» **How to complete this task**
Find and copy each line of the records where the string "many" shows up.

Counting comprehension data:

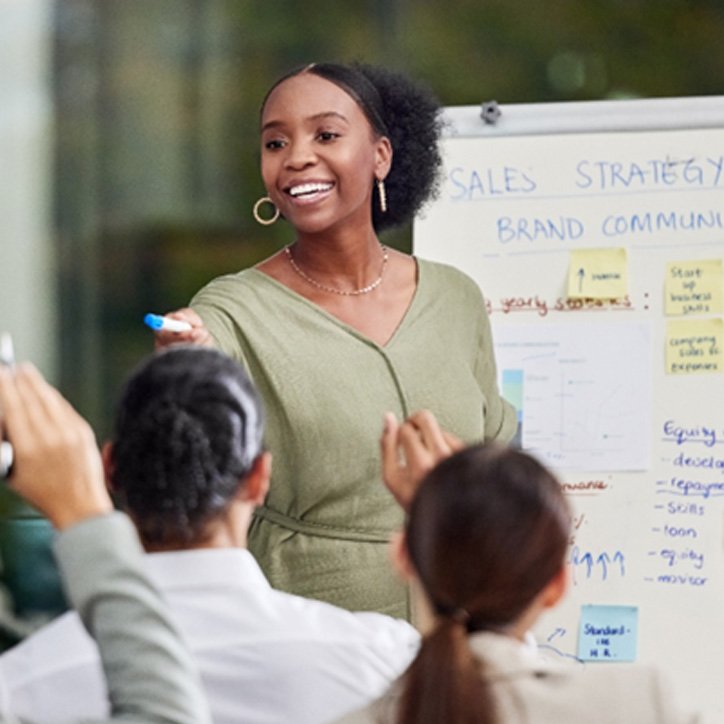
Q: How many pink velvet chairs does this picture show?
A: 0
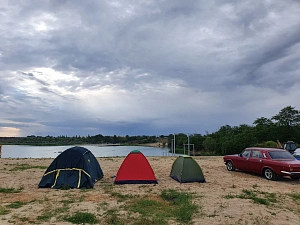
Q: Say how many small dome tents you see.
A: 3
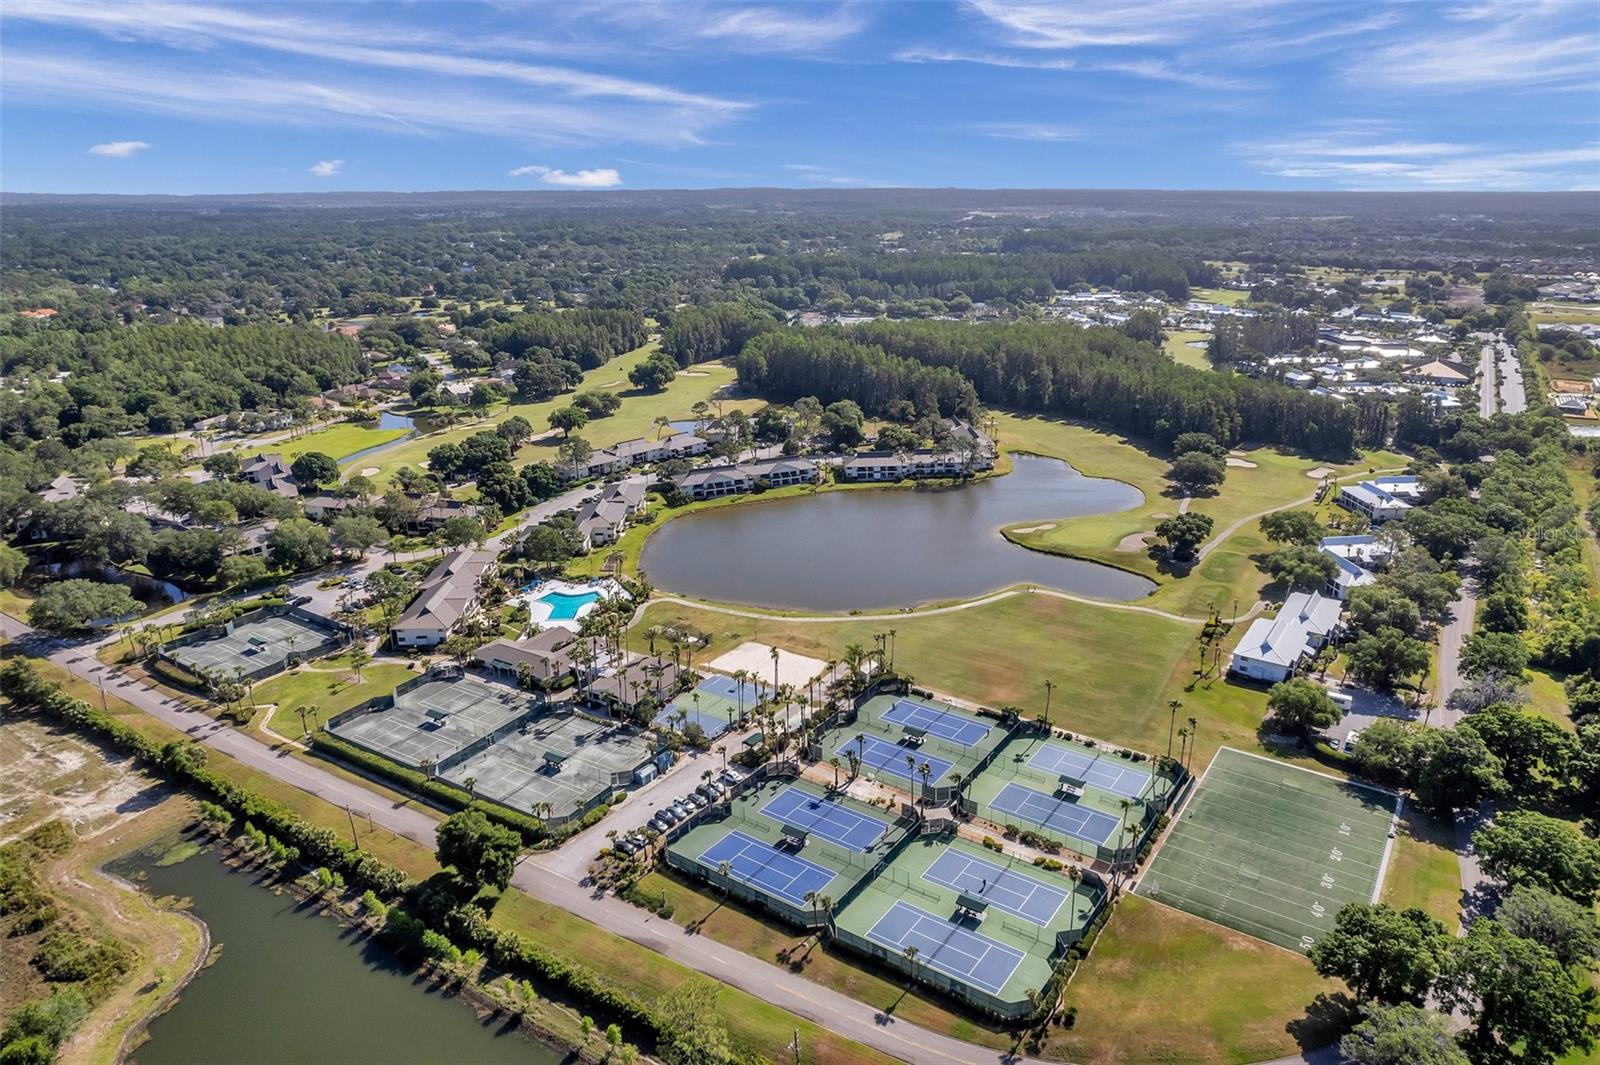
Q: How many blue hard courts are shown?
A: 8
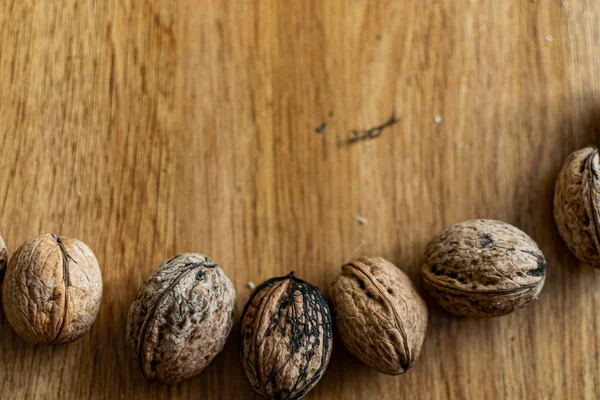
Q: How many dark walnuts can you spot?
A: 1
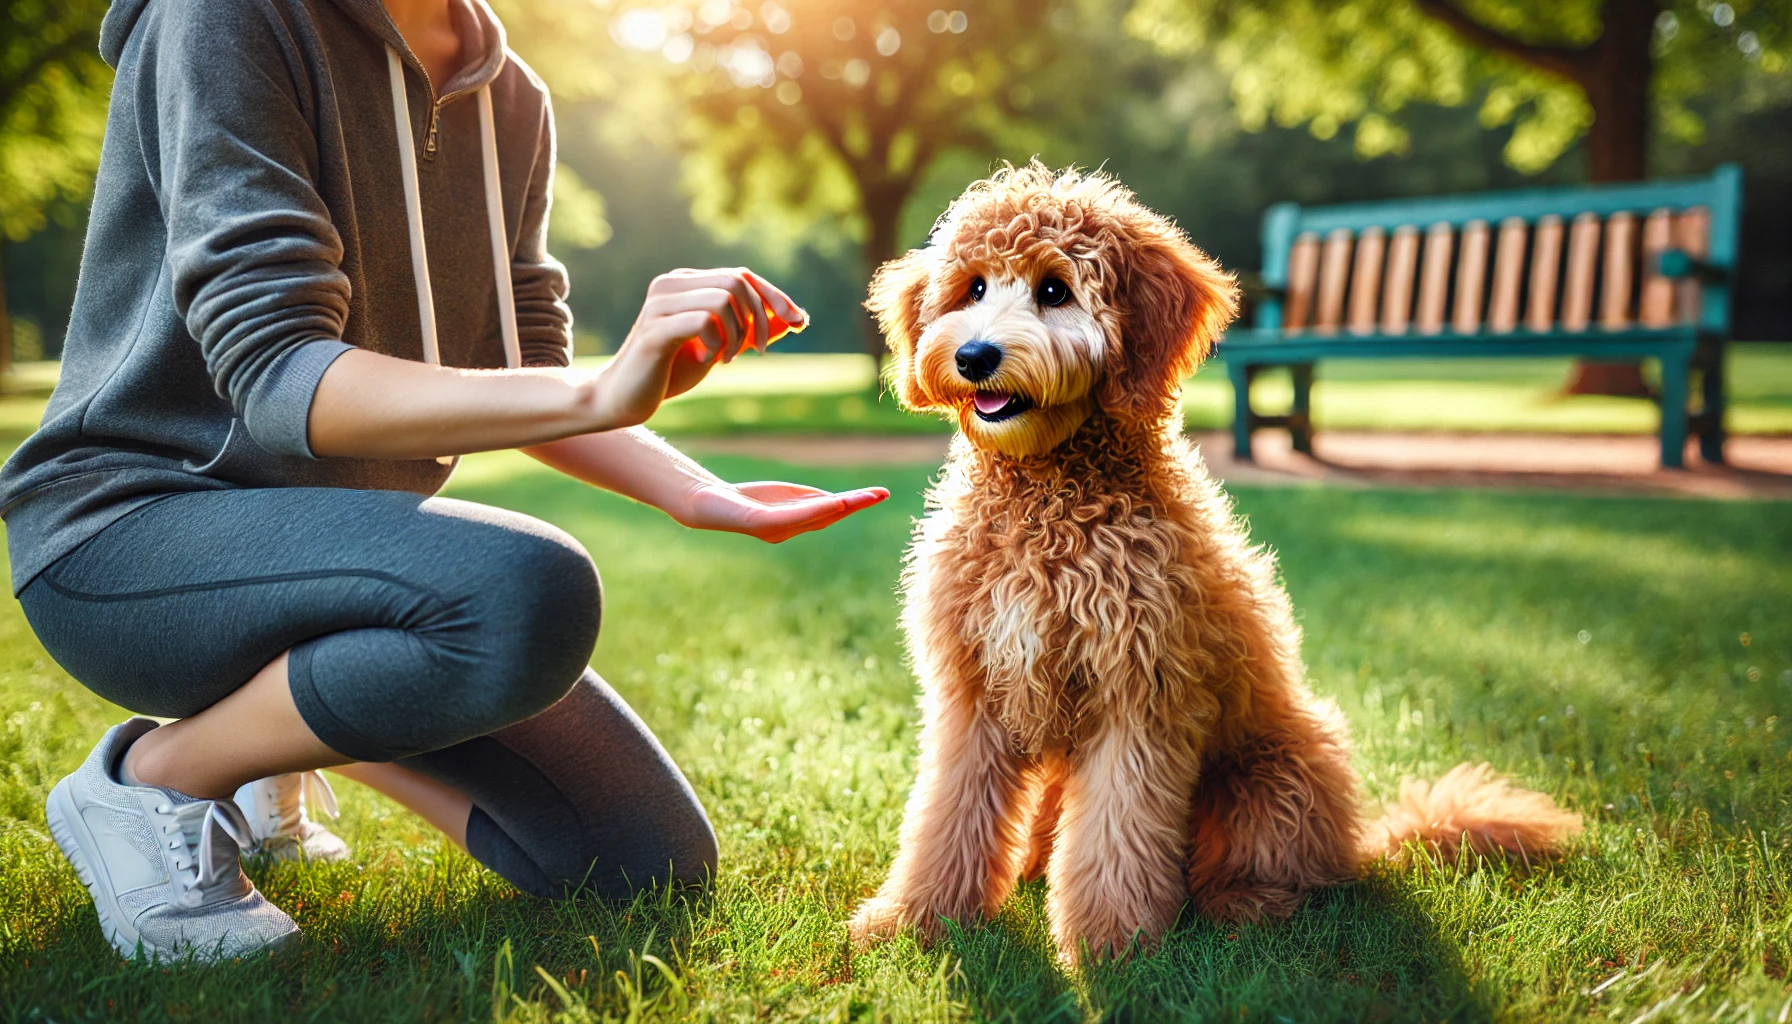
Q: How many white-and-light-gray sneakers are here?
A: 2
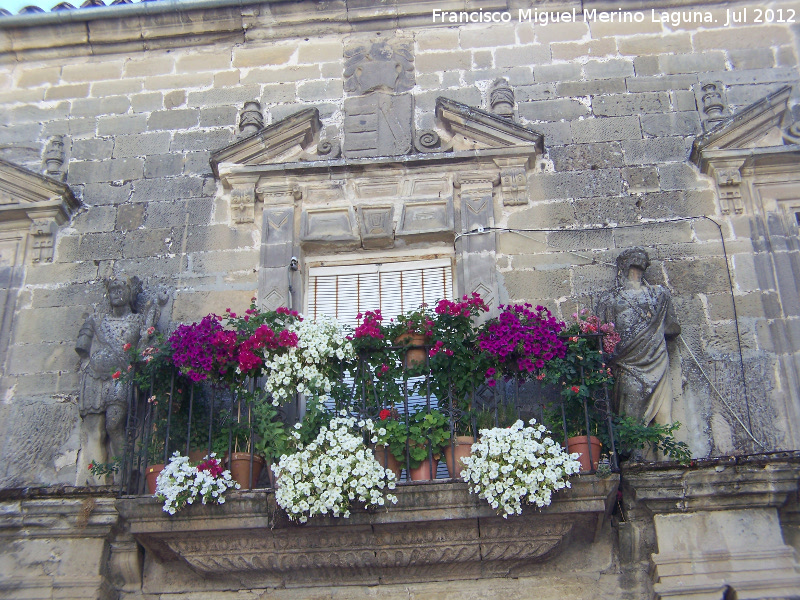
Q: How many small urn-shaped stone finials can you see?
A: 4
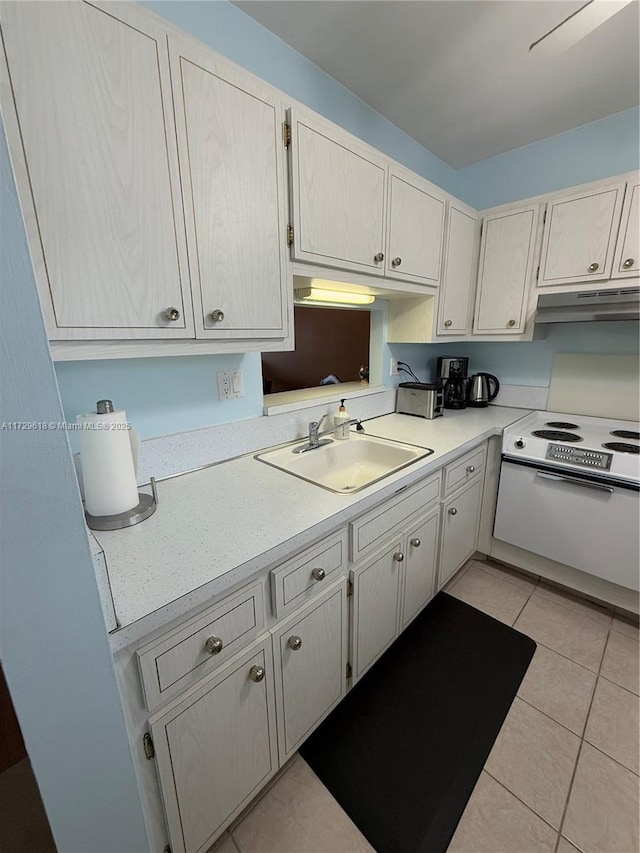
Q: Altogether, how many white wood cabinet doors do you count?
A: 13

» **Exercise response**
Q: How many pink velvet chairs does this picture show?
Q: Say how many small dome tents you see.
Q: How many blue hard courts are shown?
Q: How many dark walnuts can you spot?
Q: How many white-and-light-gray sneakers are here?
Q: How many small urn-shaped stone finials can you see?
Q: Altogether, how many white wood cabinet doors do you count?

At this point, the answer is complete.